Central Command Chief General Tamir Yadai on Sunday rejected the criticism filed by the residents of the Evyatar outpost in Judea and Samaria regarding an order instructing them to evacuate. The criticism was submitted by the settlers alongside a construction plan aimed at preventing evictions. This means that as of next week, security forces are expected to start evicting the settlers and destroying their newly build, 40 or so homes.
Unless somebody above the General’s pay grade, say, Prime Minister Naftali Bennett (Yamina), would order his defense minister (Benny Gantz) to halt the destruction. There’s also the appeal to the High Court of Justice the residents are preparing. They argue that since the area is being evaluated as part of the process of turning it into state-owned land and as such available for Jewish settlement, the IDF should wait for the results of the evaluation. What’s the hurry?
The Deputy Attorney General for the Judea and Samaria Region, Lt. Col. Lahat Shemesh, justified the rejection of the criticism and said the outpost had been established illegally, and that dozens of buildings were erected there illegally.
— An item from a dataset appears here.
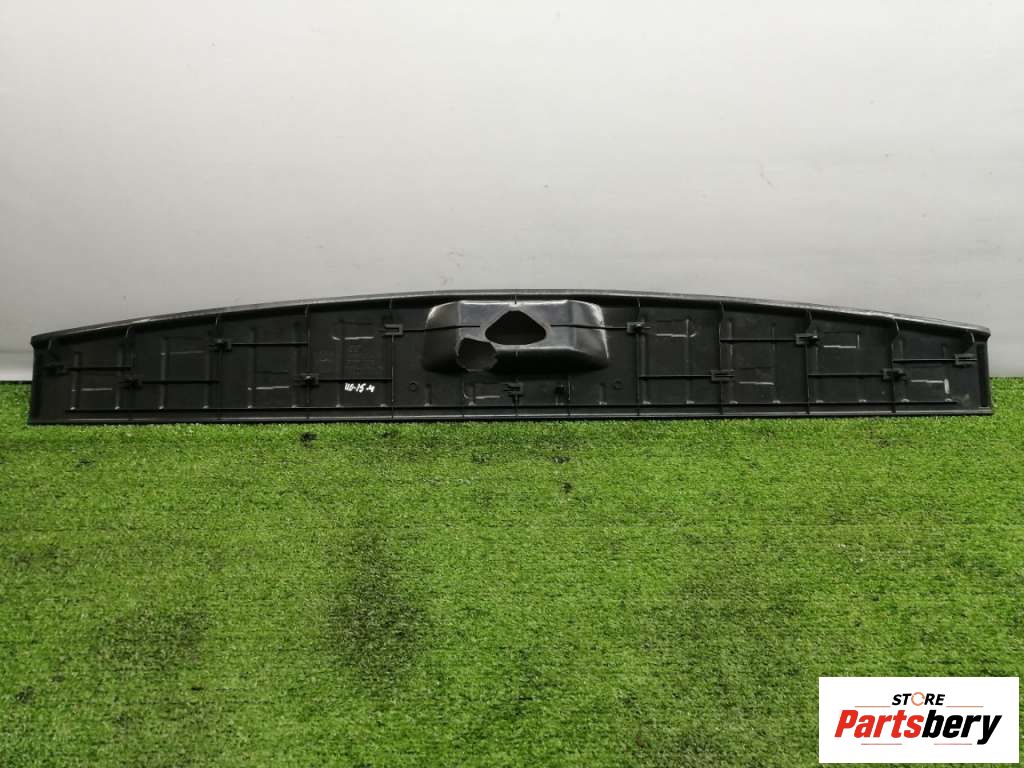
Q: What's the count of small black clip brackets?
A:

Lt. Col. Shemesh added that the establishment of the outpost led to an undermining of the stability of security in the area, which was expressed, among other things, in “dozens of significant disturbances,” which “affected the security assessment in the sector, and requires the allocation of many forces that are diverted from other operational missions, for all that this implies.”
The good Lt. Col. Was referring to the fact that hundreds of local Arabs are making it their main daily concern to attack and harass the Jewish residents of Evyatar, a community that was created in the first place to commemorate young Jews who were murdered in the nearby Tapuah junction by local Arab terrorists.
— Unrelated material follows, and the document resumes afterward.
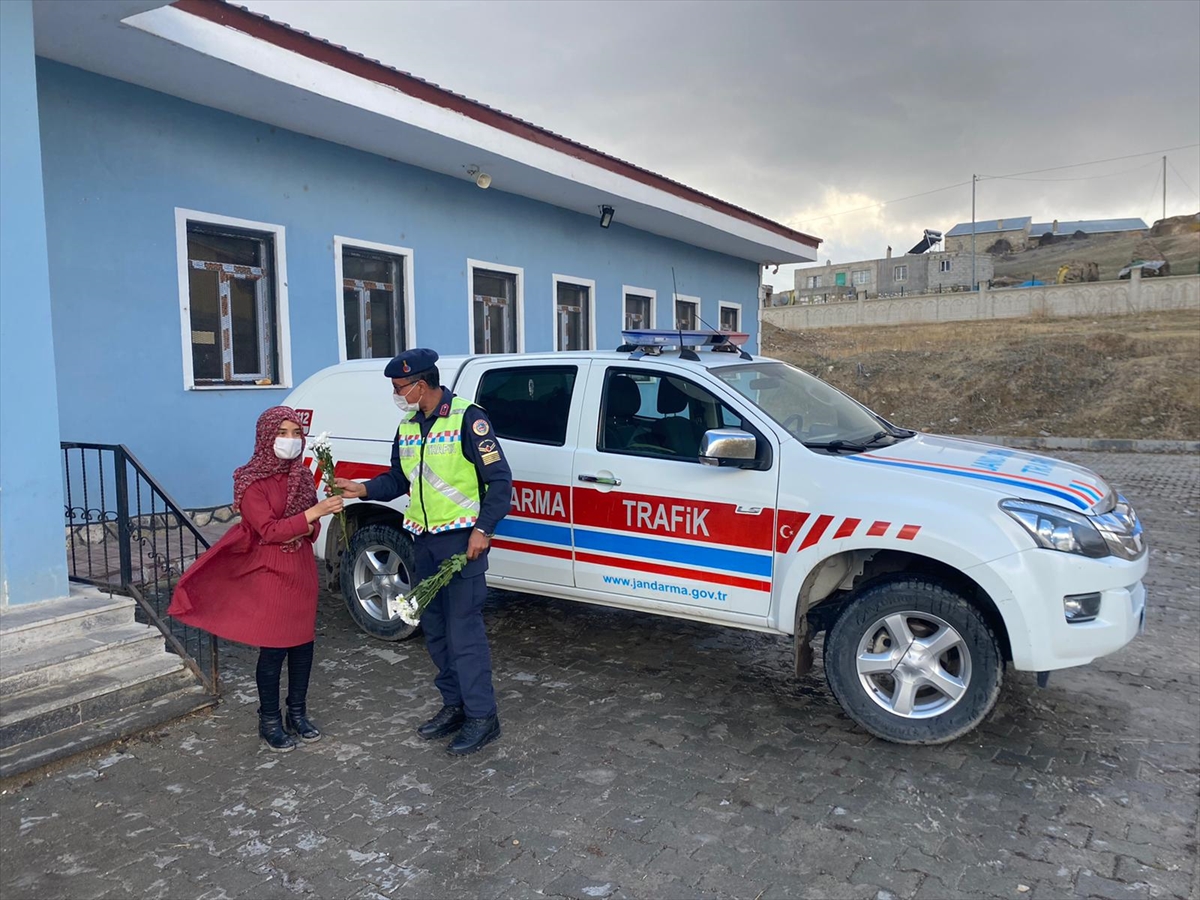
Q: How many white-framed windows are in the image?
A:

It would have been funny had it not also been so tragic: the people in charge of securing the lives of the Jews of Evyatar are annoyed because their presence there brings on murderous attacks which said security forces must now go over and stop. Jewish settlers can be so annoying…
In any event, the violent clashes between Arabs and the security forces take place around the outpost almost every day, and since the outpost was established at the beginning of May, four Arabs have been killed in clashes with security forces. So the military is obviously eager to remove those pesky Jews and go home.
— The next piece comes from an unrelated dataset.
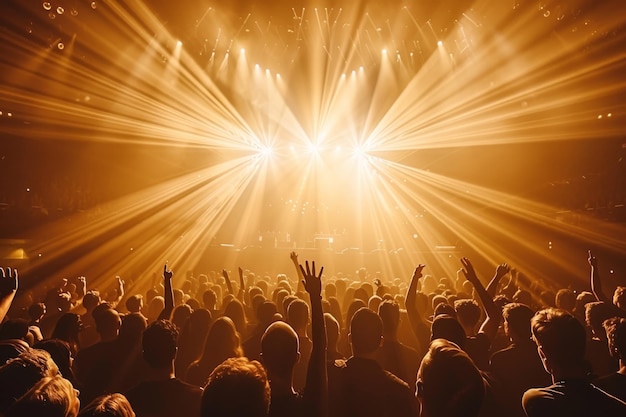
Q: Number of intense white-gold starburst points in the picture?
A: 3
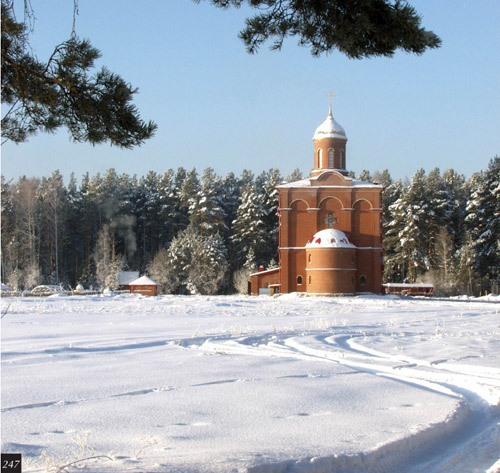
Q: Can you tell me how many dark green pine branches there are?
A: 2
Early last week, General Yadai imposed on Evyatar a military order allowing the evacuation of the entire outpost within eight days of the signing. The residents were given an extension to appeal the order, and filed such an appeal last Thursday, just before a possible eviction went into effect. That appeal was rejected outright Sunday night.
The High Court of Justice is probably also going to reject the settlers’ plea unless they land one of the conservative justices appointed by then-Justice Minister Ayelet Shaked (Yamina). In the end, the Evyatar folks are hoping Prime Minister Bennett will prefer to avoid the evacuation of the outpost, at least in his first months as prime minister.
There’s a movement in the bizarre Bennett-Lapid coalition to offset the regulation of Jewish outposts (the code words for which are “young settlements”) with the legalizing of Bedouin settlements in the Negev. It may be a deal with the devil, but trading the survival of real, Jewish communities in exchange for large swaths of Negev lands may offer a happy, albeit short term, resolution.